- TASK OBJECTIVE:
Collect all lines below with the string "number".

- Extracted records:
▼

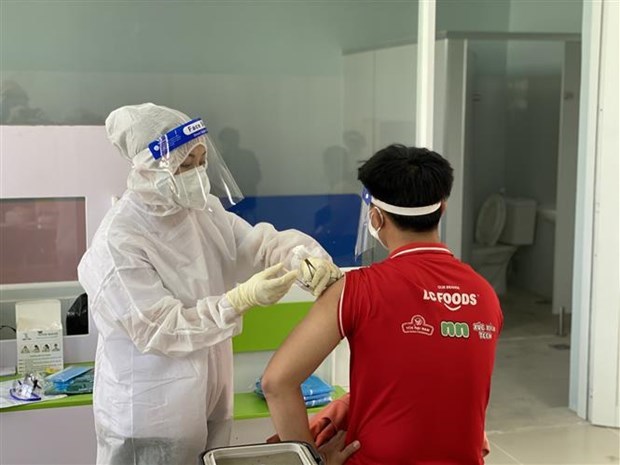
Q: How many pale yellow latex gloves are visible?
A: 2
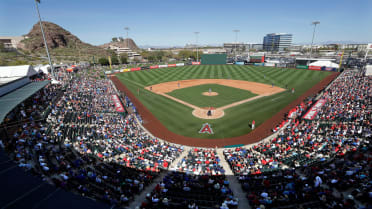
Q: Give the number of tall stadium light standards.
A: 5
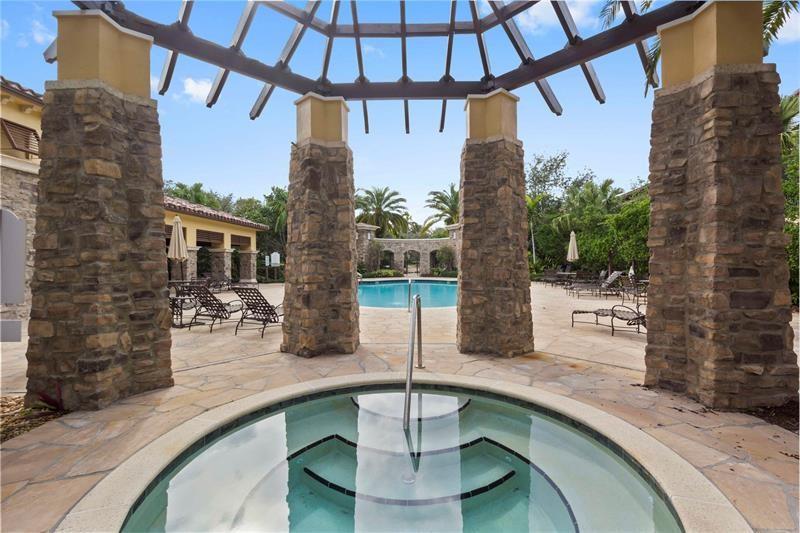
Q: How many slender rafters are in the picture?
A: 11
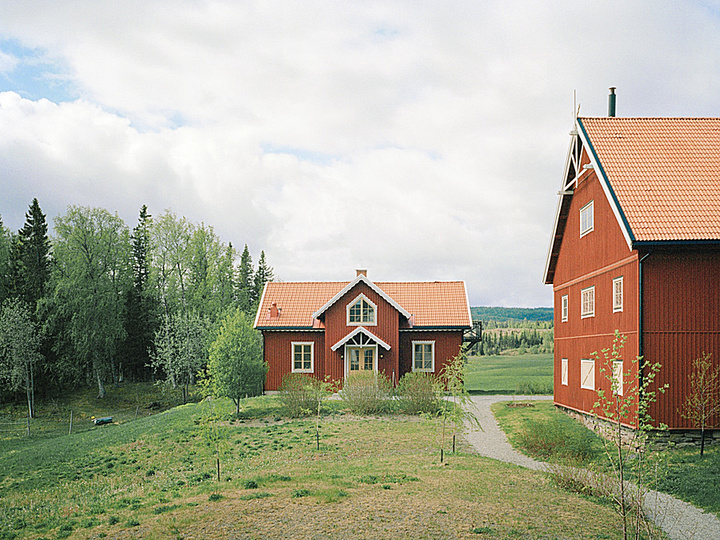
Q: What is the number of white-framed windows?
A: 10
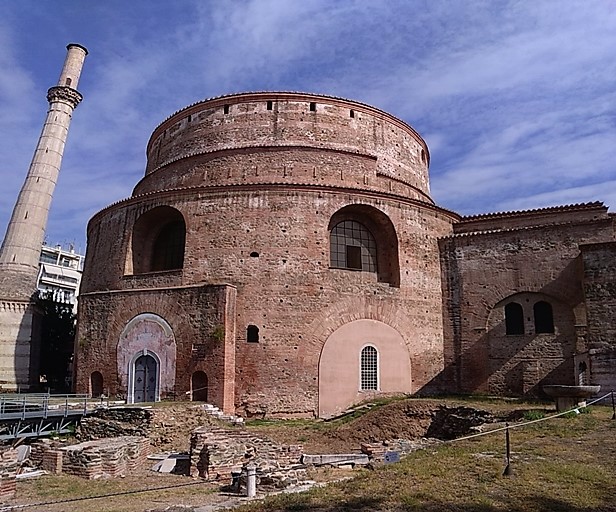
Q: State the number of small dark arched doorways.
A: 2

▲

- SOLVED PROBLEM:
Q: Give the number of tall stadium light standards.
Q: What is the number of white-framed windows?
Q: State the number of small dark arched doorways.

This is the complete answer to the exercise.